The patient is reframed as a whole person, which is why the metaparadigm shifts the focus from "patient," suggesting that the person is viewed through the lens of his or her illness or precipitating conditions. By viewing the individual as a whole person, the nurse is better able to provide quality care.
In fact, Johnson n. Just as person broadens the concept of the patient, the metaparadigm of health expands the locus of healing.
The nurse does not need to project "absolute" concepts of health, and instead, works with the patient to cultivate a more personalized set of health-related goals and objectives that allow for cultural and personal specificity Johnson, n.
The metaparadigm of environment likewise expands the range of issues at stake in patient wellness.
Taking into account a wide variety of variables that impact well-being, the nurse is in a better position to inspire change and healing. Finally, nursing itself is a core metaparadigm that is strongly linked to theories like caring.
The provision of care via evidence-based practice but also compassionate attitudes and behaviors comprises the duties of the nurse.
Two Practice-Specific Concepts Two practice-specific concepts I would like to focus on include diversity and health promotion. Diversity refers to cultural diversity, but also to a diversity of worldviews and especially those related to health and healing.

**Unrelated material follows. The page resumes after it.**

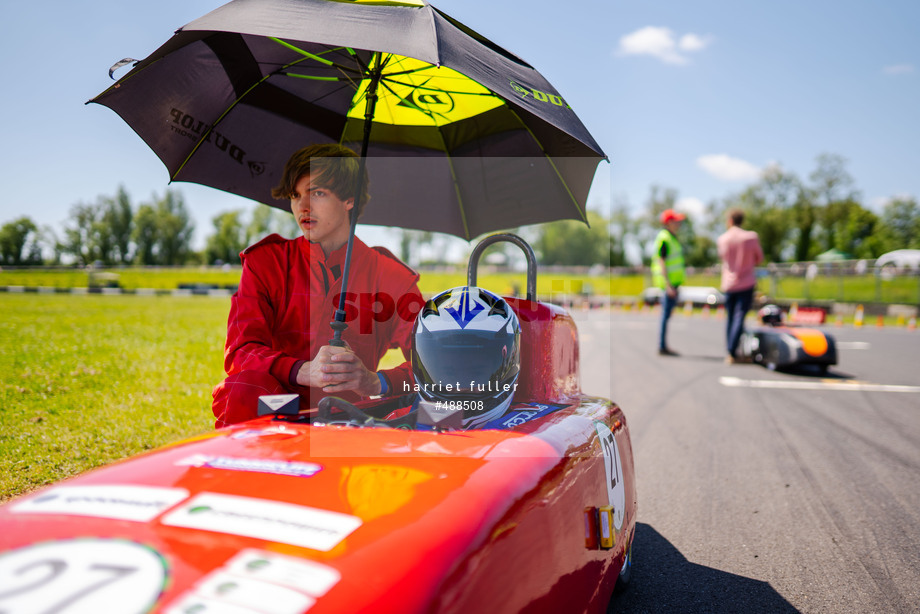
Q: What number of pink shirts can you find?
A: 1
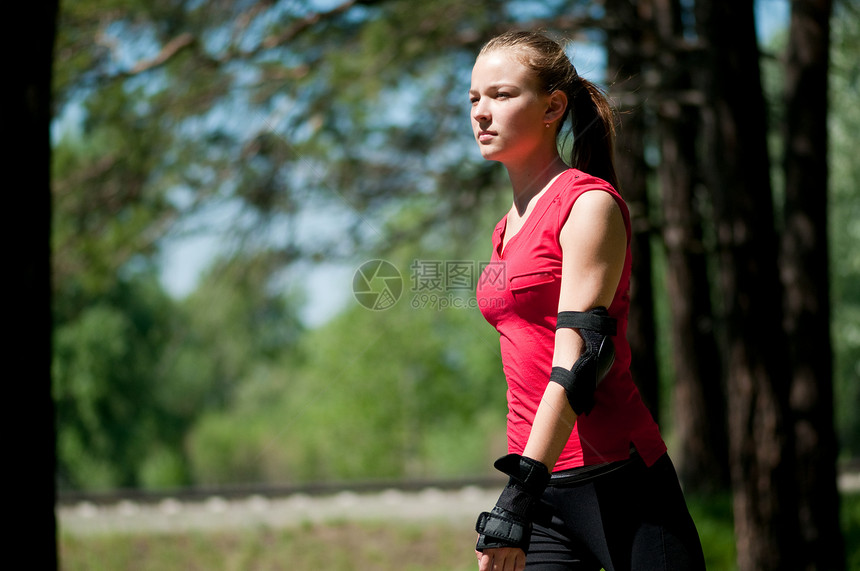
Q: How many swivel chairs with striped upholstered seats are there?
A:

Until fairly recently, cultural knowledge remained "largely unknown" and discredited among healthcare workers Leininger, However, ignorance of diversity detracts from patient care and can lead to unsafe incongruences between care delivery and patient needs, expectations, and goals.

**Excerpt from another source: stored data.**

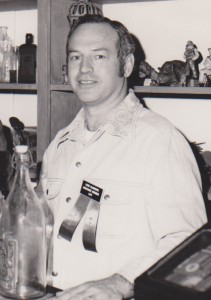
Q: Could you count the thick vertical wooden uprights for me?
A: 1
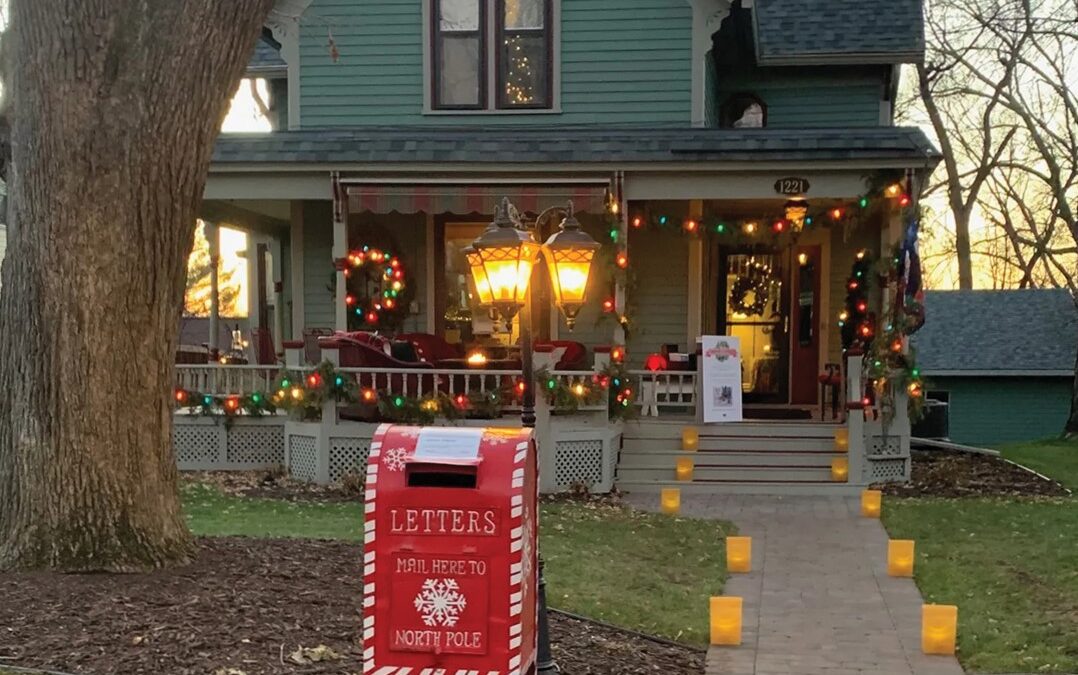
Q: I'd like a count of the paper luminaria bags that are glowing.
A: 10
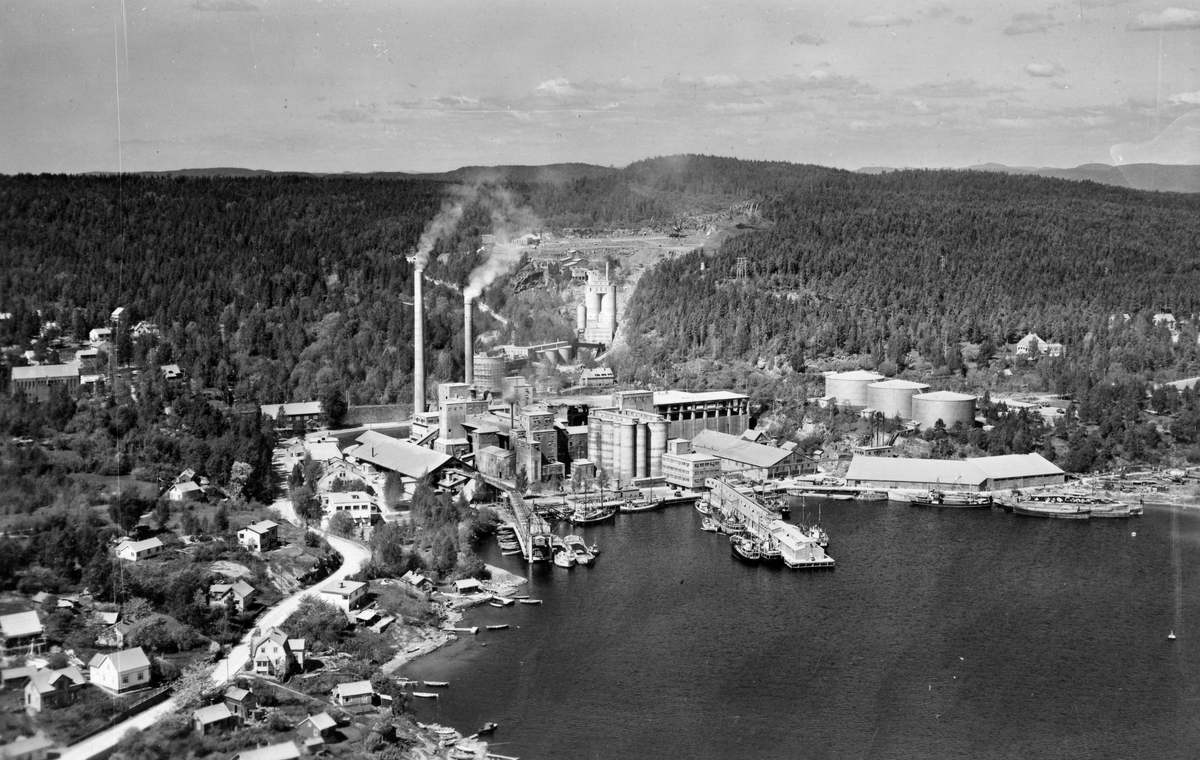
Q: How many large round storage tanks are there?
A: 3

Leininger therefore recognized culture as the "missing link in nursing knowledge and practice," p. When working in a diverse setting, nurses can work with their colleagues to promote cultural competency. Transcultural Nursing theory can enhance the productivity and harmoniousness of the workplace environment, as well as improve patient outcomes Leininger, Moreover, diversity in nursing promotes holistic care that converges with the four-pronged nursing metaparadigm in that it takes into account person, environment, health, and nursing care.Transcultural Caring and Human Caring Maureen Campos Helene Fuld College of Nursing Nursing Theory/ NUR December 8, Transcultural Caring and Human Caring Nursing theories are ideas organized into concepts and purposes used to guide the practice of nursing.
Purpose and goals of the transcultural nursing theory. Print Reference this. Disclaimer: The combination of these systems creates the nursing profession which allows us to meet the cultural, spiritual, and physical needs of each individual.

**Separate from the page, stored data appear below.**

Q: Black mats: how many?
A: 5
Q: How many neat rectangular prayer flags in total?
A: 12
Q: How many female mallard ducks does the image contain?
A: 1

Nursing Essay Writing Service Free Essays More Nursing Essays Examples of Our Work Nursing. Application of Nursing Theory Leininger’s Transcultural Theory The practice of nursing in today’s multicultural societies calls for nurses to identify and meet the cultural needs of diverse groups of people; to understand the social and cultural reality of the client, family, and community; to develop expertise in the implementation of culturally acceptable .
Discuss Leininger’s transcultural nursing theory. Application of Transcultural Nursing Theory. Paper instructions: This assignment incorporates the knowledge, theory, research, population assessment, and reflection skills you have acquired to assess and apply Madeline Leininger’s transcultural nursing.
The most fundamental assumption of Leininger’s () transcultural nursing theory is that culture is a ‘missing link in nursing knowledge and practice,” as well as being a “wholistic concept” that is fully relevant to evidence-based nursing (Leininger, , p. ). The “Transcultural Nursing Theory”, with its emphasis on cultural sensitivity and cultural congruence, has its limitations.
Assuming that knowledge of different cultures will improve care and services, this falls short in accounting for the structural and political aspects of the inequalities of minority ethnic people.